Next locate the other hi pressure relief point on the starboard side - forward of your engine. This one is illustrated in the photo above and will be on the top right of the photo. Using a phillips head screwdriver or crescent wrench - repeat the same process you did with the previous one.

Now, we need to move to the port side of the engine. Repeating the same processes as before, and release the air out of the fuel intake of the cylinders (again HI Pressure).









Locate the three HI Pressure nuts on the port side of the engine as per the above photo. Notice that I annotated the LO pressure side as well, you will most likely not need to touch these as they are fuel return and do not impact air in the fuel / starting or engine running problems. Repeat the same process we did on the previous ones, starting with the most forward one (#1) and working your way back to #3, ONE AT A TIME. Remember - this is the HI Pressure side and protective goggles are suggested.

*Wahoo! Am I done now?*

Maybe. Now is time to crank the engine. Keep the water intake valve SHUT for now. Try starting the engine.

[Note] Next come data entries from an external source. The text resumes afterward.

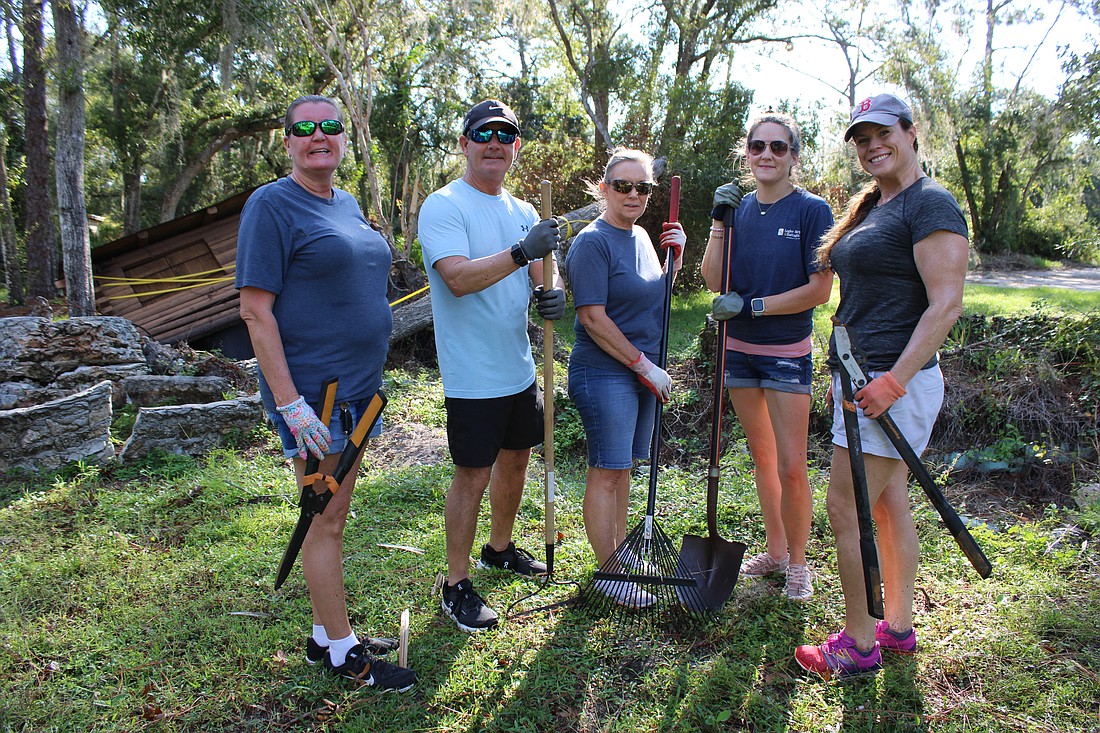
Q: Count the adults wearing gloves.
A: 5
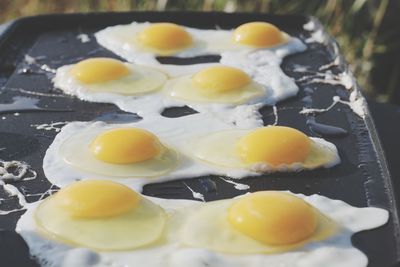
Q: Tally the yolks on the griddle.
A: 8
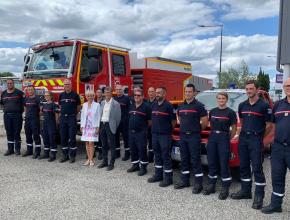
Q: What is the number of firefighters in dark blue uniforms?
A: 13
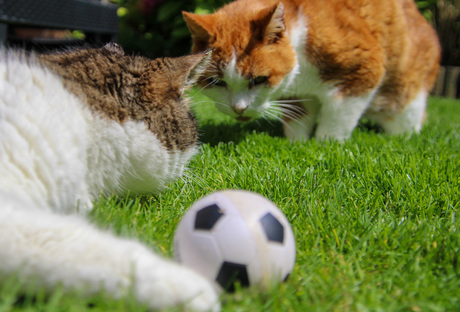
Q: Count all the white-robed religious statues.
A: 0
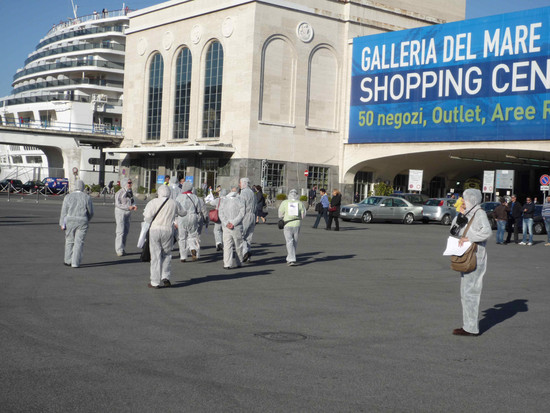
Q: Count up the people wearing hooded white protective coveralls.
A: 11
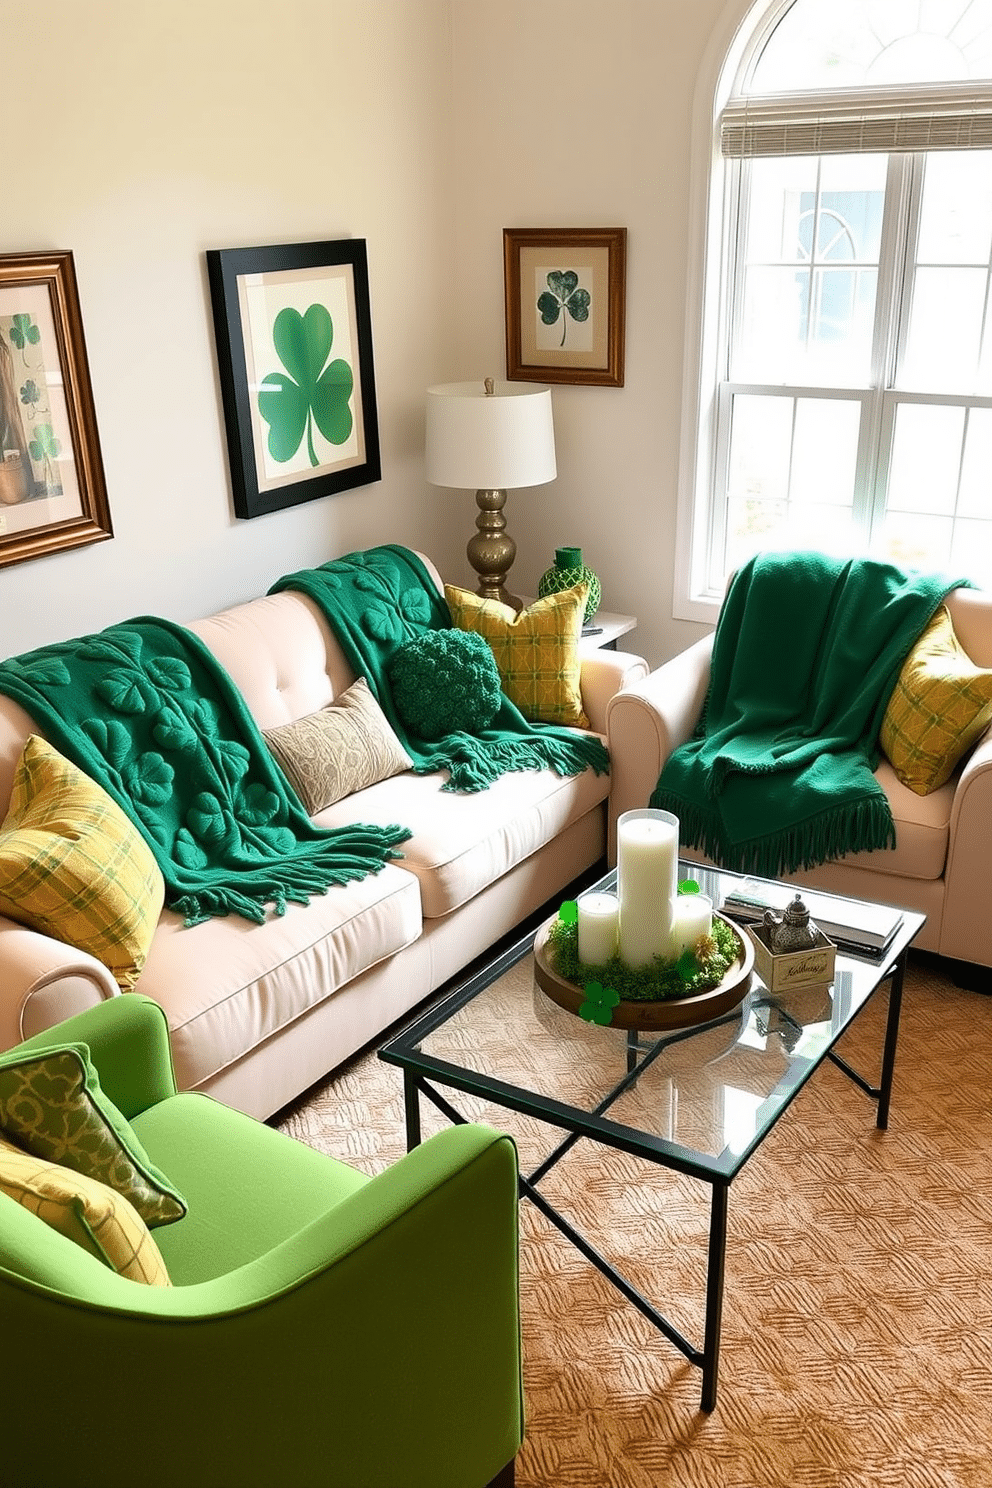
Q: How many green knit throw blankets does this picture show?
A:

1. It doesn't start after 2 tries.

Repeat the above process on the high pressure locations only. Start on the starboard side of the engine and work your way around. We may need to repeat this process several times as you will be surprised how much air is in the system.

2. It runs. Turn on the water intake valve now. Check to make sure your are getting water out of your exhaust. Now put your engine under load by putting your boat in forward or reverse and give it throttle. If you are tied up at the pier, prior to make sure your lines are properly properly secured. Run under load for 5 minutes or so.

If its hums along, you may be done, but if the engine sputters and dies out. Repeat the process again, shut off the water intake valve down below, and bleed the hi pressure locations described starting on the starboard side working around to port.

So, there you have it. A pictorial tutorial that should allow the true mechanic in you to come alive.

I hope you find this helpful and that the mysteries of "bleeding" a diesel are de-mystified. You should probably print this out and keep it on your boat in the event this happens while you are underway.

NOTE: I may have made some technical labeling errors in some areas, and will correct as needed, however - this document gives a very elementary overview of how to do the task.


----------



## BreakingWind2

Awesome job. As they say, a picture is worth a thousand words. 
I vote this should be kept as a sticky.

Thanks
Dave


----------



## sailingdog

I think we need a boat maintenance and repair tutorial forum. Either that or a reference forum. Halekai's waxing and polishing post, crimping post, and through-hull post should be there too.


----------



## artbyjody

We do have that section in the article section of the forums, but there is no FAQ to mention how one submits them to be there. 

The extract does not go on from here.